Many people, whatever their income, have no idea how important the rabies vaccine is to the health of their animals and their families, Corwin said.

There are an estimated 400 dog bites every year in Rock County.

“We really saw the need for this,” said Corwin. “Rabies is 100 percent preventable. And it is lethal to animals and fatal to humans.”

In 2004, a Milwaukee teen survived after an experimental treatment for rabies worked. Those results have be replicated but only in a very few cases.

Worldwide, about 55,000 people die from rabies, according to the World Health Organization.

In the United States, one to two people die from the disease each year, according to the Center for Disease Control in Atlanta, Ga. Death rates are low here because most people seek treatment after being bitten by an unvaccinated or unknown animal.

The CDC estimates that each year about 40,000 people go through the post-bite treatment each year.

Rock County Board of Supervisors Sandy Kraft is the chairwoman for the county’s board of health, and she thinks the rabies clinic provides a crucial service.

“It’s a public health risk,” Kraft said. “And it’s the law.”

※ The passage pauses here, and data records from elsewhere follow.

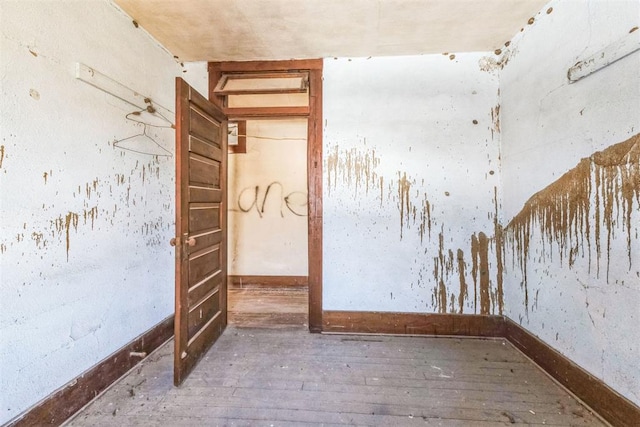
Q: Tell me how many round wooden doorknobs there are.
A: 2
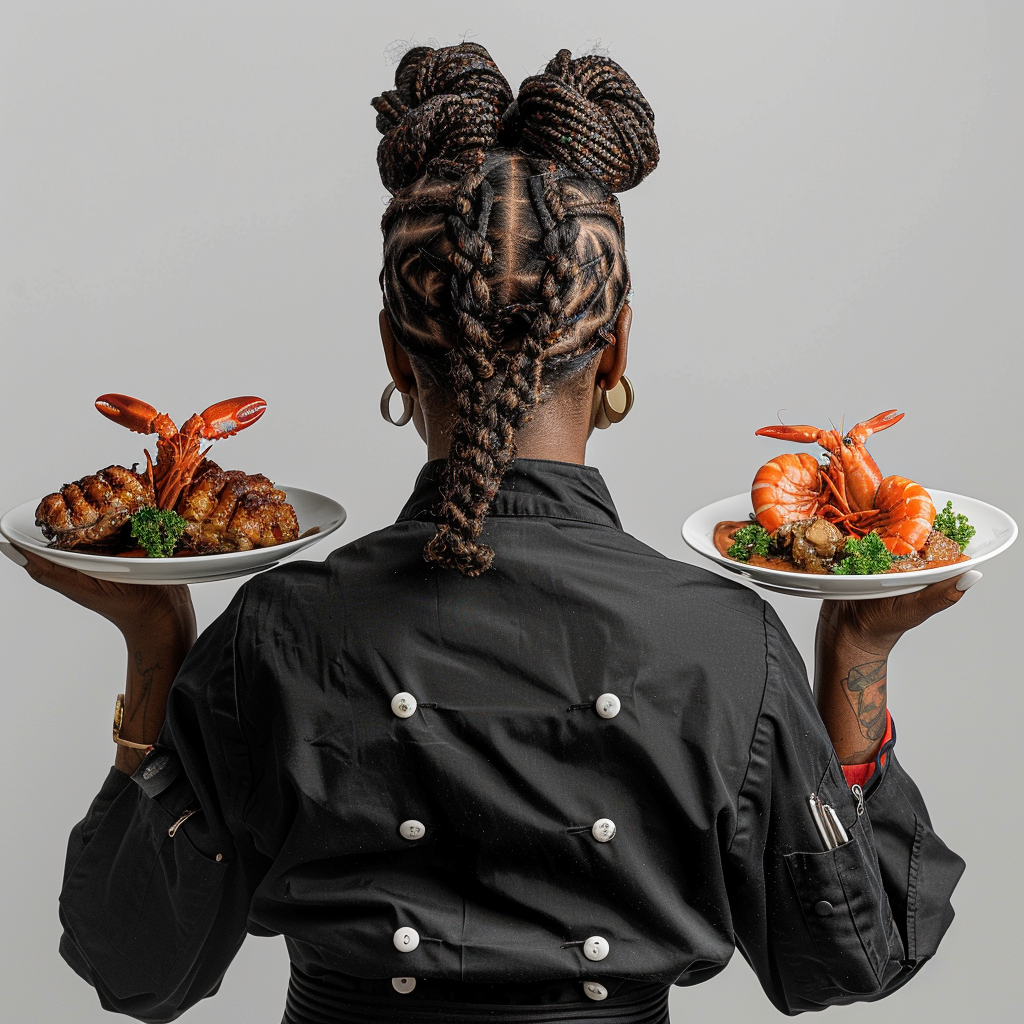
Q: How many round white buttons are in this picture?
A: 8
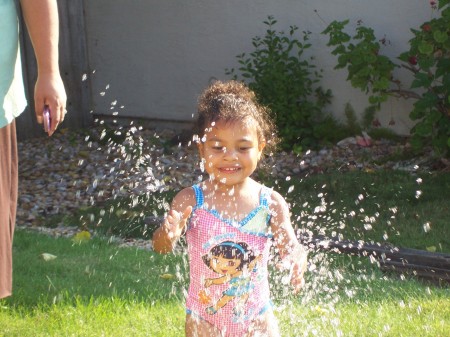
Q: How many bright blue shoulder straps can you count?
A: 2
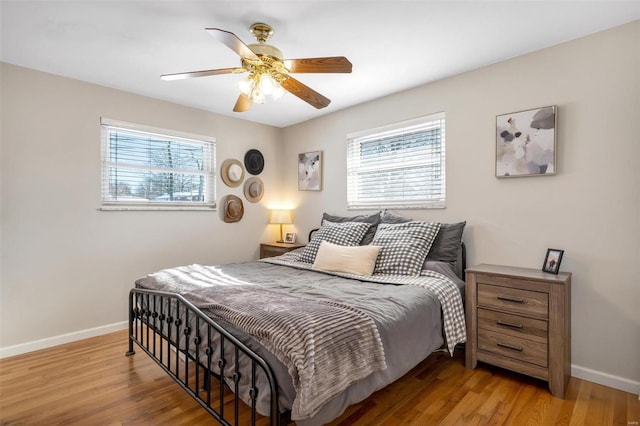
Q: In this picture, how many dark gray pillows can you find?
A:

Here’s something else to consider, Kraft said: If your animal is not vaccinated and bites someone, it has to be quarantined at a vet clinic, which can cost more than $700.

Kraft said the event was organized with safety in mind. Dogs must be on leashes and cats must be in carriers. Extra leashes and carriers will be available at the entrance to the fairgrounds.

Volunteers will ask dog owners if their pets tend to be skittish or aggressive. Those dogs will receive yellow ribbons and will be kept at least six feet away from other animals.

Cats and dogs will be treated in separate areas.